Certains courtiers à escompte disent ne pas avoir le droit d’inscrire de propriété sur Realtor.ca. En réalité, s’ils sont membres d’une chambre immobilière, ils peuvent y placer leurs inscriptions au même titre que les professionnels de l’immobilier qui y inscrivent présentement leurs propriétés. Il suffit aux courtiers à escompte de respecter les règlements de la chambre immobilière locale, comme le font les agents immobiliers qui placent actuellement des inscriptions sur ledit site.
Le Bureau de la concurrence propose d’abaisser le niveau d’exigence obligatoire de service requis pour faire paraître des données d’inscription au S.I.A.®. Le Bureau a demandé à l’ACI de modifier les présents règlements, dont celui selon lequel un agent immobilier détenteur de permis doit agir à titre d’agent pour le propriétaire vendeur pendant toute la durée de l’affichage du contrat d’inscription au S.I.A.®, et celui selon lequel l’agent qui inscrit la propriété à vendre reçoit et présente toutes les offres au propriétaire vendeur.
Du coup, quelqu’un pourrait monter une entreprise à peu de frais et demander un petit prix aux consommateurs pour remettre directement leurs inscriptions aux chambres immobilières locales, qui afficheraient alors les données sur Realtor.ca. Comme je l’ai dit au Globe and Mail cette semaine, la véritable question devient : Est-on en voie d’élaborer un service de ventes privées financé par le secteur immobilier?... Je ne pense pas qu’on en arrive là. De toute évidence, l’ACI non plus.

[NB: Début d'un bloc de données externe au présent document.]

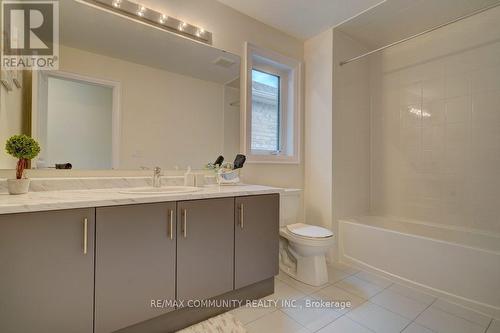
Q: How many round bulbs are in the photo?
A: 5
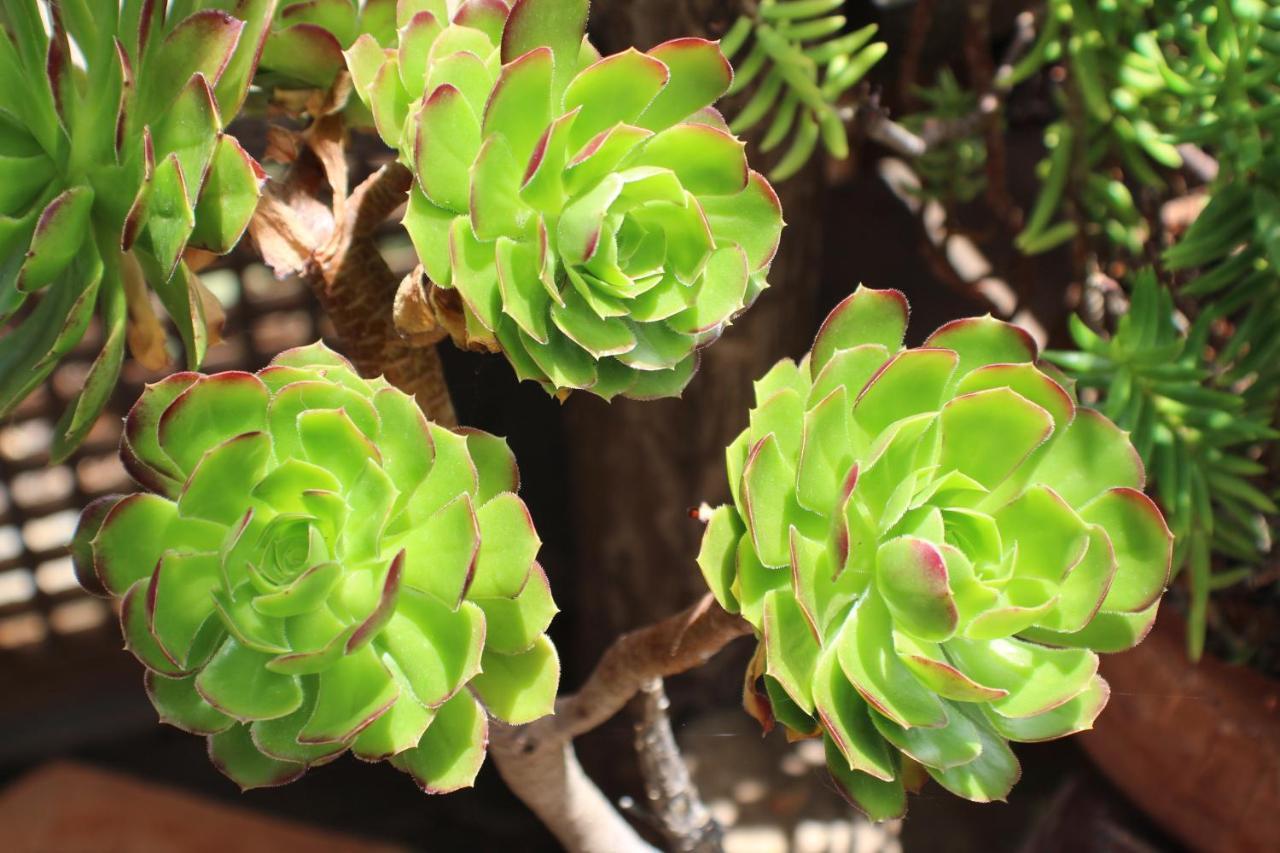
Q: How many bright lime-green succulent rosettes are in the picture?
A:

Remontons un peu en arrière : Il y a bien longtemps, les chambres immobilières de tout le Canada ont acquis un système d’échange de données et créé le S.I.A.®. Les agents immobiliers détenteurs de permis devaient en être membres pour accéder aux données. Dans les années 90, quelques chambres immobilières – grâce aux liens noués par l’ACI – ont décidé de créer un site Web destiné aux consommateurs, soit MLS.ca, pour échanger certaines données entre chambres et associations participantes. Le site, qui à ses débuts ne rassemblait que quelques chambres immobilières, a pris de l’expansion au fil du temps.
Aujourd’hui, pratiquement toutes les chambres immobilières du Canada contribuent des données à la version actuelle du site, Realtor.ca. Seuls certains renseignements sur les inscriptions figurent sur Realtor.ca, tandis que les données échangées sur le site interne à l’intention des agents immobiliers détenteurs de permis membres des chambres immobilières y figurent au complet.
Le résultat de ce différend aura des retombées importantes et néfastes sur le secteur de l’immobilier. Selon moi, les problèmes découlent du fait que l’immobilier structuré a pris des mesures pour traiter directement avec les consommateurs. À l’époque où seuls les agents immobiliers membres des chambres immobilières avaient accès aux données sur les inscriptions, il n’y avait pas ce problème. Dès que le secteur a élargi le champ et commencé à rejoindre directement les consommateurs, des difficultés se sont posées.
Je ne sais pas comment remonter dans le temps pour « défaire l’histoire » et je ne sais pas non plus ce qui constituera le terrain d’entente entre la position de l’ACI et ce qu’envisage le Bureau de la concurrence. Mais je sais que c’est le secteur organisé de l’immobilier qui, au fil des ans, a financé l’infrastructure du S.I.A.® et de tout ce qui a été mis sur pied.
La question intéresse le Bureau de la concurrence depuis 2007 (et la Division antitrust du ministère de la Justice depuis plus longtemps que ça aux États-Unis).
Je suis de près l’évolution de la situation et j’espère de tout cœur que l’ACI et le Bureau de la concurrence parviendront à régler leur différend sans poursuites judiciaires.